- Available data

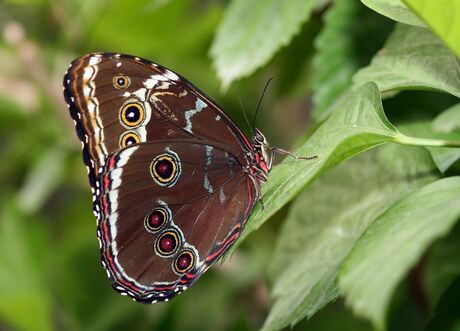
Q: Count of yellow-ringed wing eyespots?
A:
==
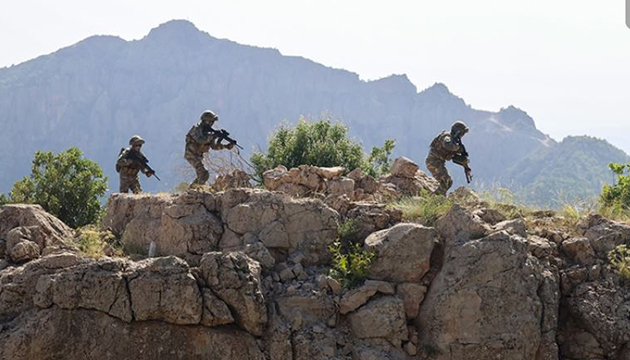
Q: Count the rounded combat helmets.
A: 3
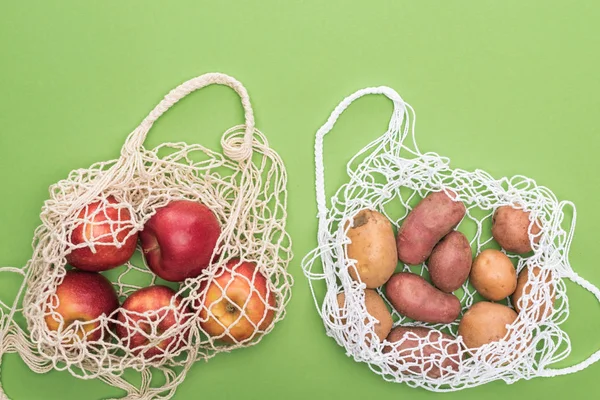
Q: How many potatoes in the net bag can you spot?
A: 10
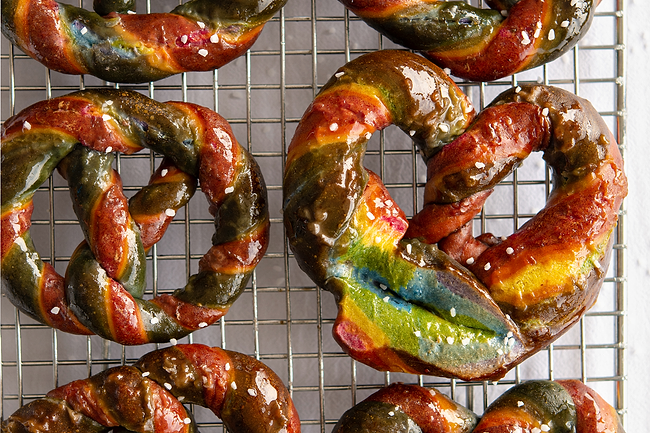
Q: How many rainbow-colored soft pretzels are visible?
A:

- What you should do
Every line above that holds the word "many" is to be found and copied.

- Answer box
Q: How many potatoes in the net bag can you spot?
Q: How many rainbow-colored soft pretzels are visible?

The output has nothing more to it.